* [Goal of the exercise] Please transcribe the listing below in full, exactly as written, leaving out its pictures.

* [Entries supplied]
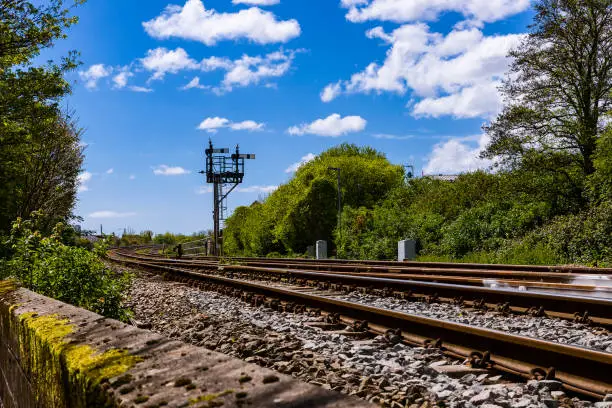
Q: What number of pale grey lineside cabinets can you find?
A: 2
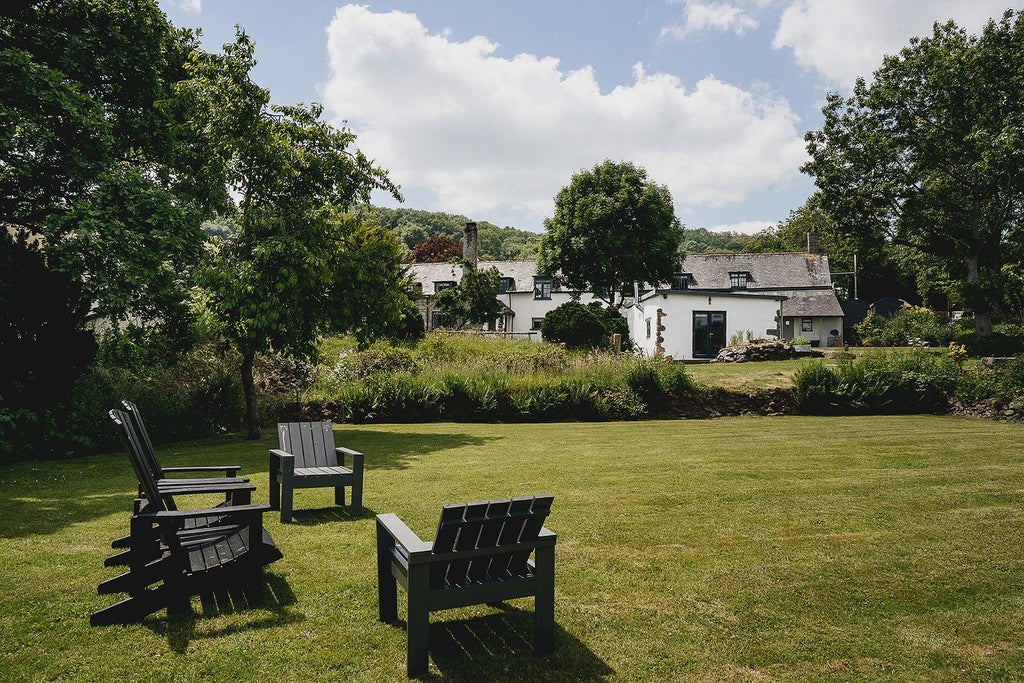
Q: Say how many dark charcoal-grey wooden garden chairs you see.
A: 4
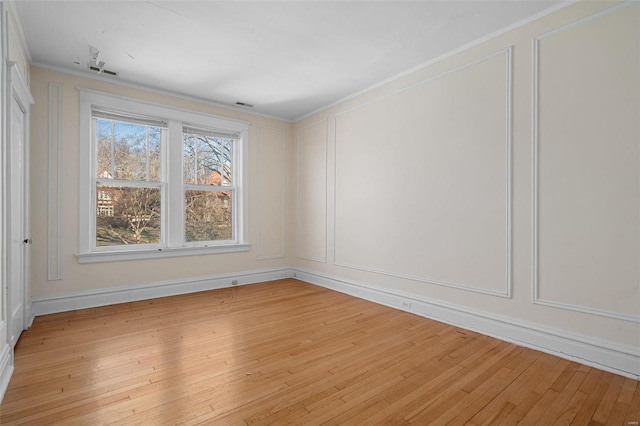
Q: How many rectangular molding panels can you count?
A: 5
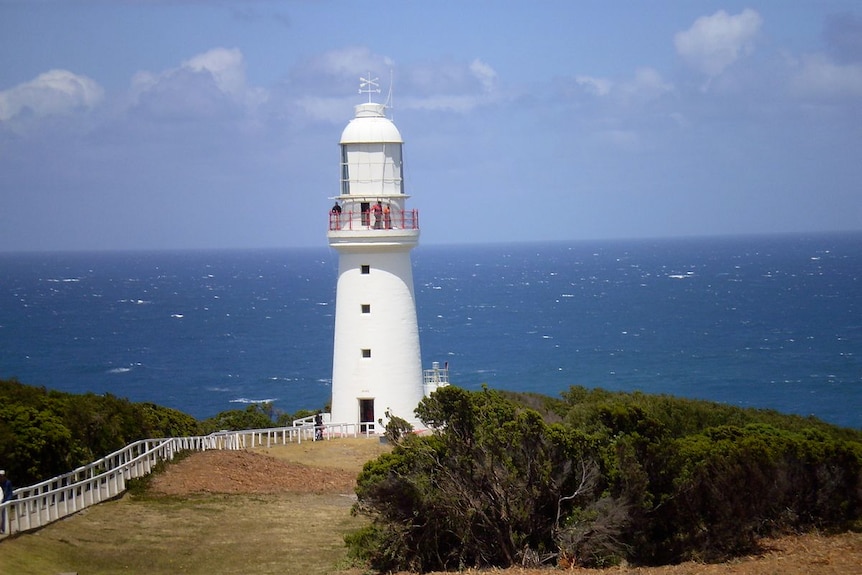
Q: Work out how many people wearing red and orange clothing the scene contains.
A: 2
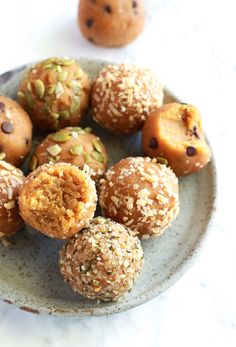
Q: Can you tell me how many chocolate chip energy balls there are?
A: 3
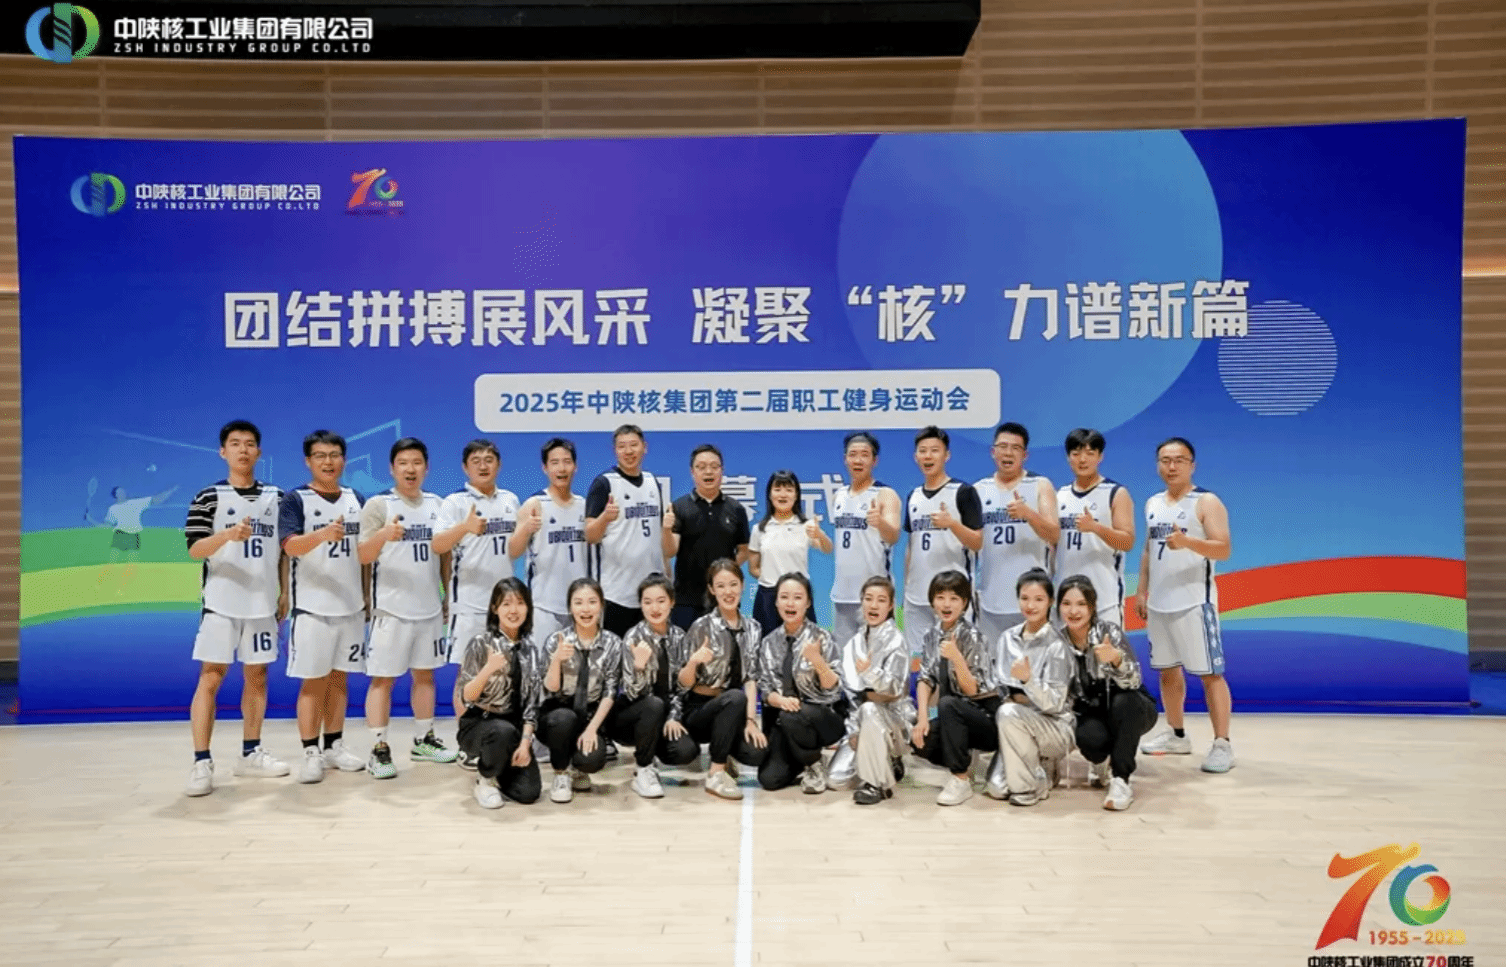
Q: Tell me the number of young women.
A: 10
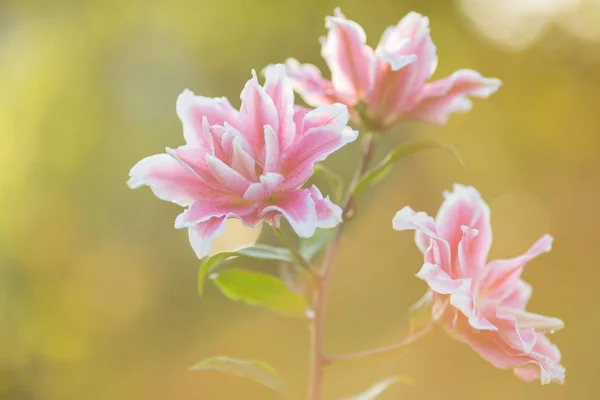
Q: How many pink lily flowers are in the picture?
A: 3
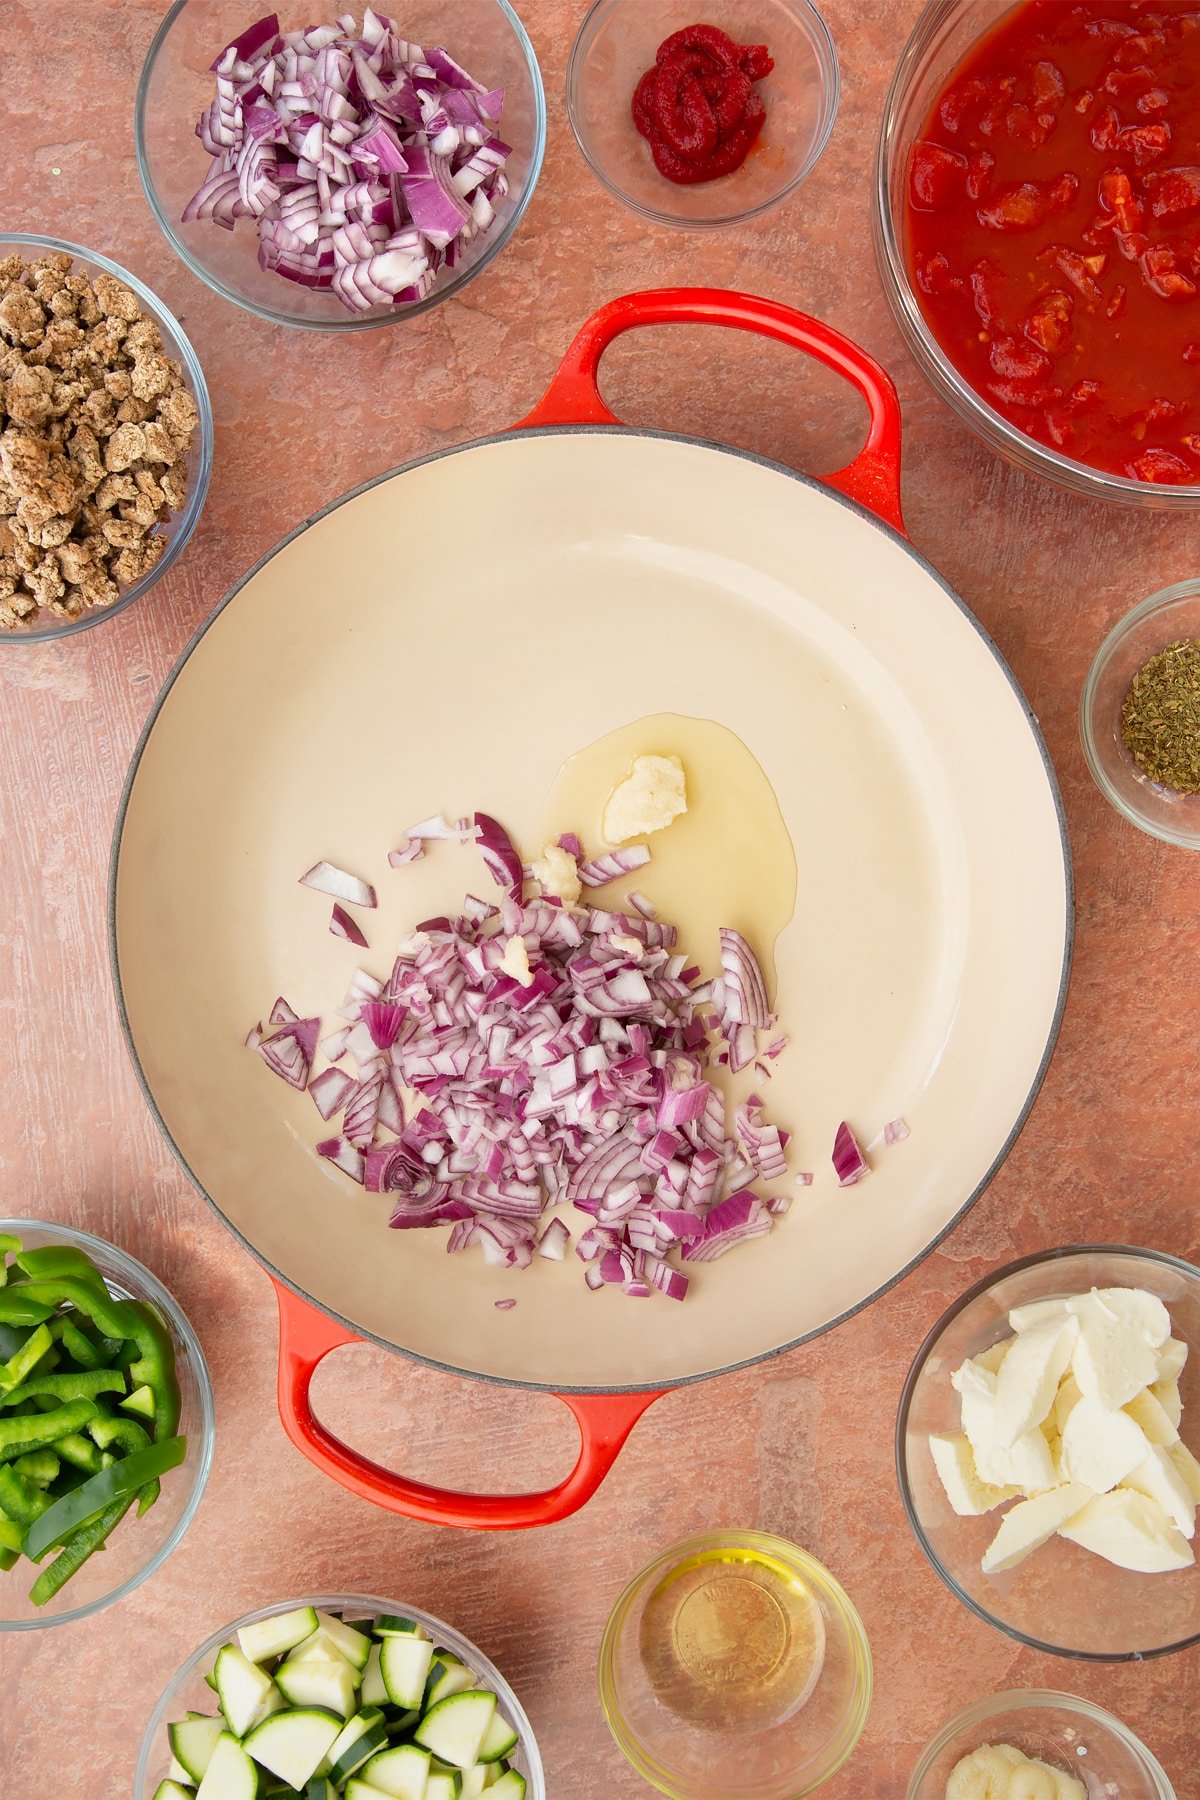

* [Response to this task]
Q: What number of pale grey lineside cabinets can you find?
A: 2
Q: Say how many dark charcoal-grey wooden garden chairs you see.
A: 4
Q: How many rectangular molding panels can you count?
A: 5
Q: Work out how many people wearing red and orange clothing the scene contains.
A: 2
Q: Can you tell me how many chocolate chip energy balls there are?
A: 3
Q: Tell me the number of young women.
A: 10
Q: How many pink lily flowers are in the picture?
A: 3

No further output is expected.